Markov Chain not randomizing output


#1

Hello. After much tinkering, I’ve finally been able to get the MarkovChain module to produce an output from the html that I parsed. I am collecting lyrics from an album to use as my chain. When I run the MarkovChain module on my fetch_data.py function, it is grabbing 20 words in order and putting them out, instead of producing a random group of 20 words.

My run.py file:

from markov_python.cc_markov import MarkovChain
import fetch_data


url = 'http://www.darklyrics.com/lyrics/metallica/andjusticeforall.html#2'
source = fetch_data.fetch_words(url)


markov = MarkovChain(3)
markov.add_string(source)

mc = markov.generate_text()

print(mc)


My fetch_data.py:

from urllib.request import urlopen
from bs4 import BeautifulSoup
import re

def fetch_words(url):

    page = urlopen(url)
    soup = BeautifulSoup(page, 'html.parser')
    text = soup.find("div", {"class": "lyrics"})
    data = text.get_text(" ", strip=True)
    lyrics = str(data)
    return lyrics


This outputs:

[‘the’, ‘blatant’, ‘disarray’, ‘disfigure’, ‘the’, ‘public’, ‘eye’s’, ‘disgrace’, ‘defying’, ‘common’, ‘place’, ‘unending’, ‘paper’, ‘chase’, ‘unending’, ‘deafening’, ‘painstaking’, ‘reckoning’, ‘this’, ‘vertigo’]

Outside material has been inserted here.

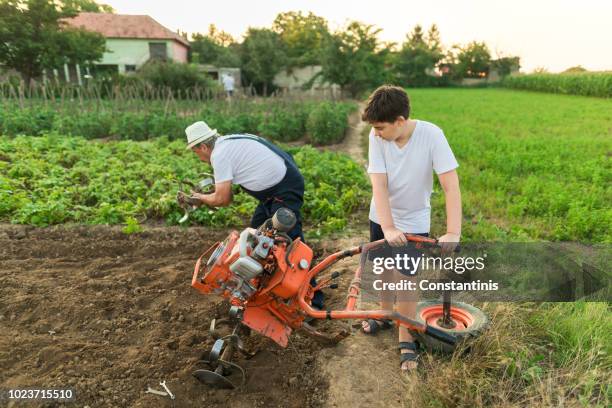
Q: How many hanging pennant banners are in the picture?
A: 0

These words are all in order as they are on the song. I don’t know how to modify cc_markov.py to make it randomize the output. Anyone know what to do? Thank you!

The cc_markov.py code: (obviously not mine)

import re
import random
from collections import defaultdict, deque

"""
Codecademy Pro Final Project supplementary code

Markov Chain generator
  This is a text generator that uses Markov Chains to generate text
  using a uniform distribution.

  num_key_words is the number of words that compose a key (suggested: 2 or 3)
"""

class MarkovChain:

  def __init__(self, num_key_words=2):
    self.num_key_words = num_key_words
    self.lookup_dict = defaultdict(list)
    self._punctuation_regex = re.compile('[,.!;\?\:\-\[\]\n]+')
    self._seeded = False
    self.__seed_me()

  def __seed_me(self, rand_seed=None):
    if self._seeded is not True:
      try:
        if rand_seed is not None:
          random.seed(rand_seed)
        else:
          random.seed()
        self._seeded = True
      except NotImplementedError:
        self._seeded = False

  """
  " Build Markov Chain from data source.
  " Use add_file() or add_string() to add the appropriate format source
  """
  def add_file(self, file_path):
    content = ''
    with open(file_path, 'r') as fh:
      self.__add_source_data(fh.read())

  def add_string(self, str):
    self.__add_source_data(str)

  def __add_source_data(self, str):
    clean_str = self._punctuation_regex.sub(' ', str).lower()
    tuples = self.__generate_tuple_keys(clean_str.split())
    for t in tuples:
      self.lookup_dict[t[0]].append(t[1])

  def __generate_tuple_keys(self, data):
    if len(data) < self.num_key_words:
      return

    for i in range(len(data) - self.num_key_words):
      yield [ tuple(data[i:i+self.num_key_words]), data[i+self.num_key_words] ]

  """
  " Generates text based on the data the Markov Chain contains
  " max_length is the maximum number of words to generate
  """
  def generate_text(self, max_length=20):
    context = deque()
    output = []
    if len(self.lookup_dict) > 0:
      self.__seed_me(rand_seed=len(self.lookup_dict))

      idx = random.randint(0, len(self.lookup_dict)-1)
      chain_head = list(self.lookup_dict.keys())[idx]
      context.extend(chain_head)

      while len(output) < (max_length - self.num_key_words):
        next_choices = self.lookup_dict[tuple(context)]
        if len(next_choices) > 0:
          next_word = random.choice(next_choices)
          context.append(next_word)
          output.append(context.popleft())
        else:
          break
      output.extend(list(context))
    return output

#2

Hey, did you figure this out? Just wondering. I can see myself running into this issue as well. Once I get my MC to generate SOMETHING…


#3

If I run the program over and over again, I will occasionally get something randomized. However, more often than not, it will spit out words in the correct order as they appear in the song. I’m still stumped.